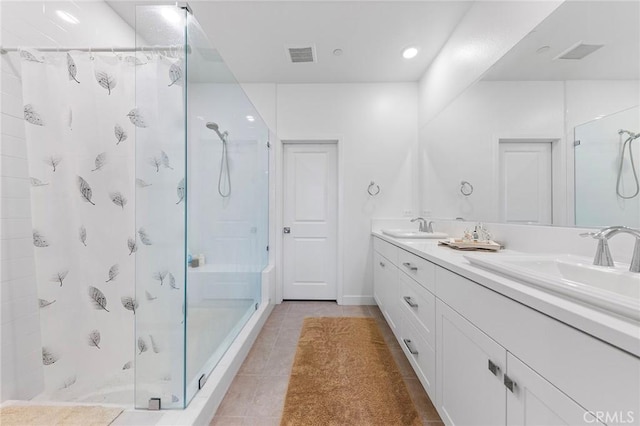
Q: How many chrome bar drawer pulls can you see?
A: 3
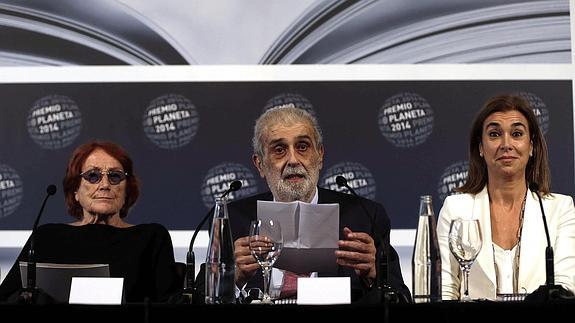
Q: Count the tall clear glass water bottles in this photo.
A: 2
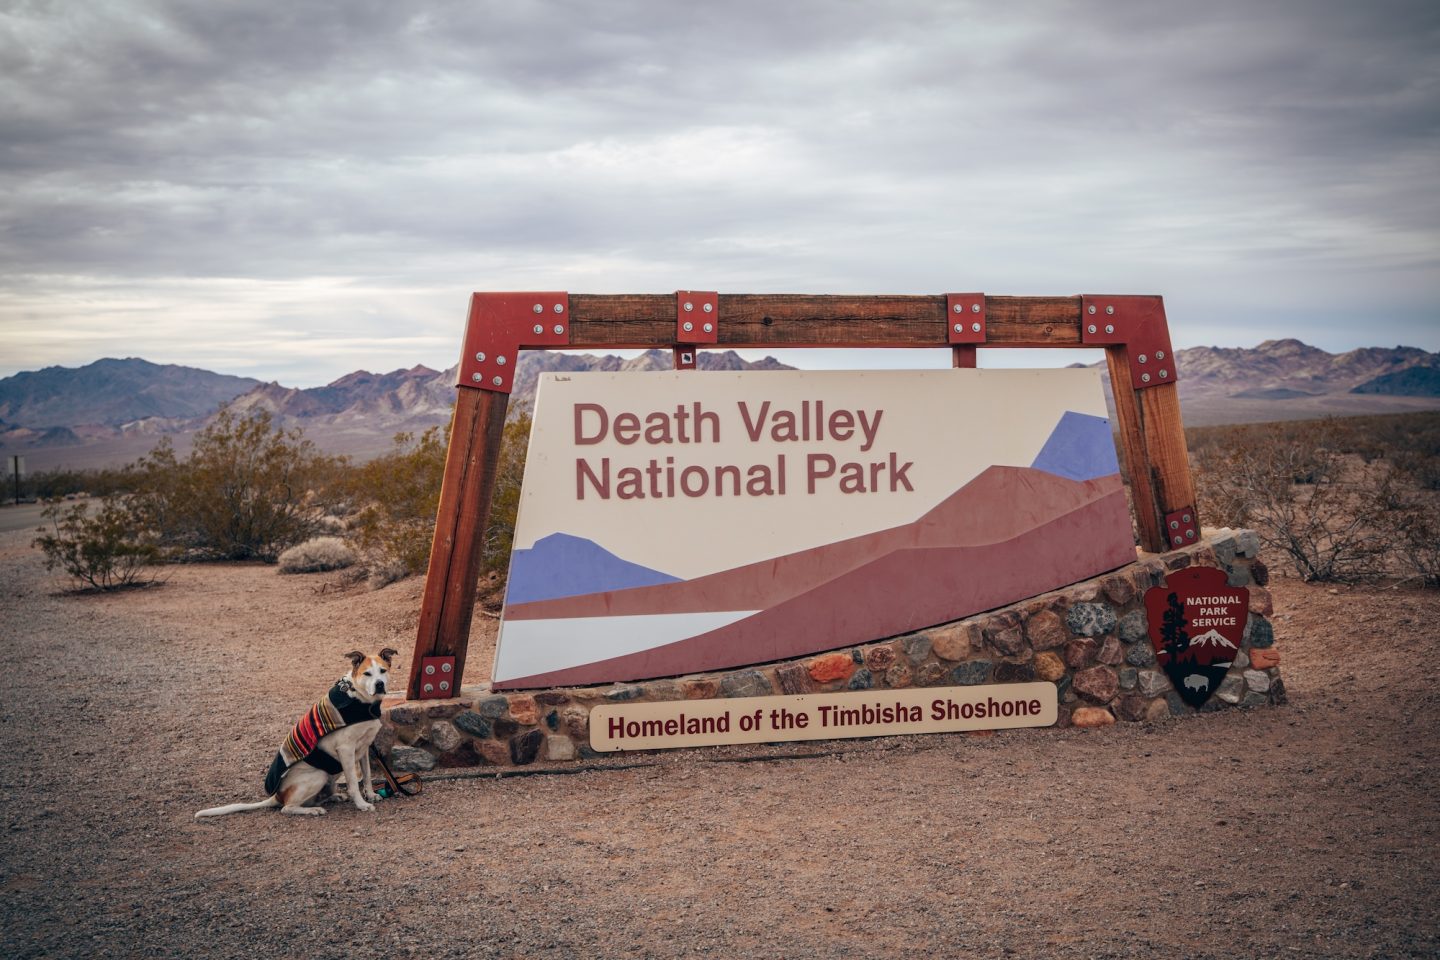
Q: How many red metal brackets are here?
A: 6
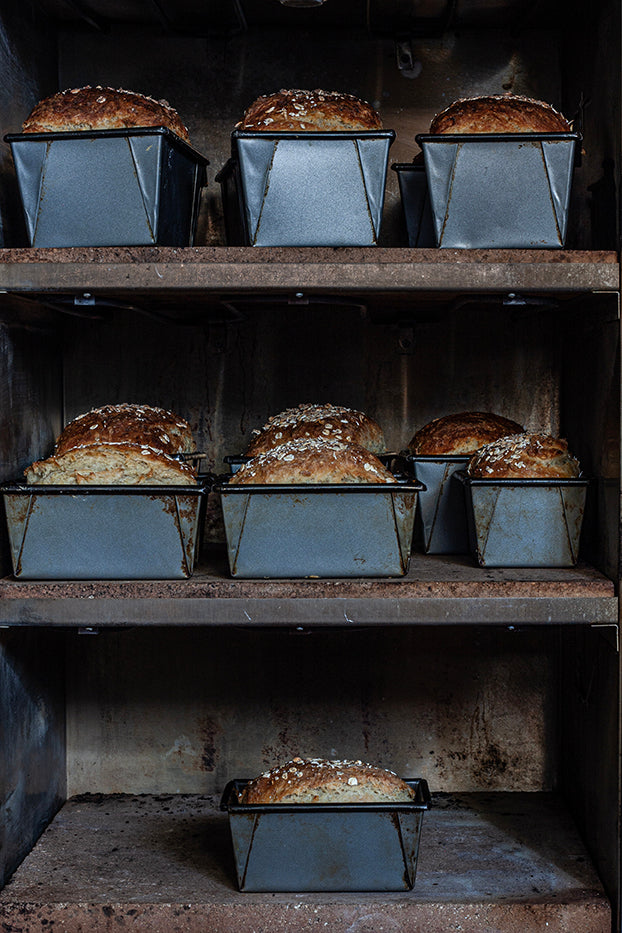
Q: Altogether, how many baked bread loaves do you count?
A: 10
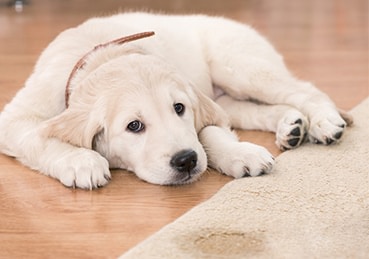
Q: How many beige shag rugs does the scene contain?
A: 1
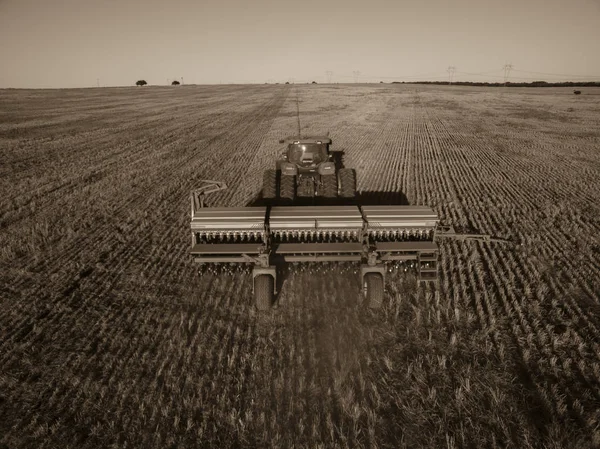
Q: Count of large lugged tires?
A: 4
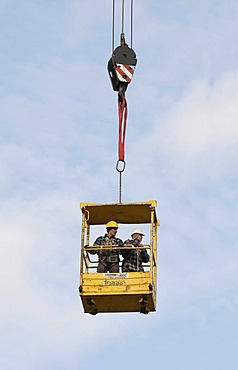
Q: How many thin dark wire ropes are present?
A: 3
····················
Without any pictures, restate word for word only the lines from the one with "Q: Count the" through the end of the listing.

Q: Count the tall clear glass water bottles in this photo.
A: 2
Q: How many red metal brackets are here?
A: 6
Q: Altogether, how many baked bread loaves do you count?
A: 10
Q: How many beige shag rugs does the scene contain?
A: 1
Q: Count of large lugged tires?
A: 4
Q: How many thin dark wire ropes are present?
A: 3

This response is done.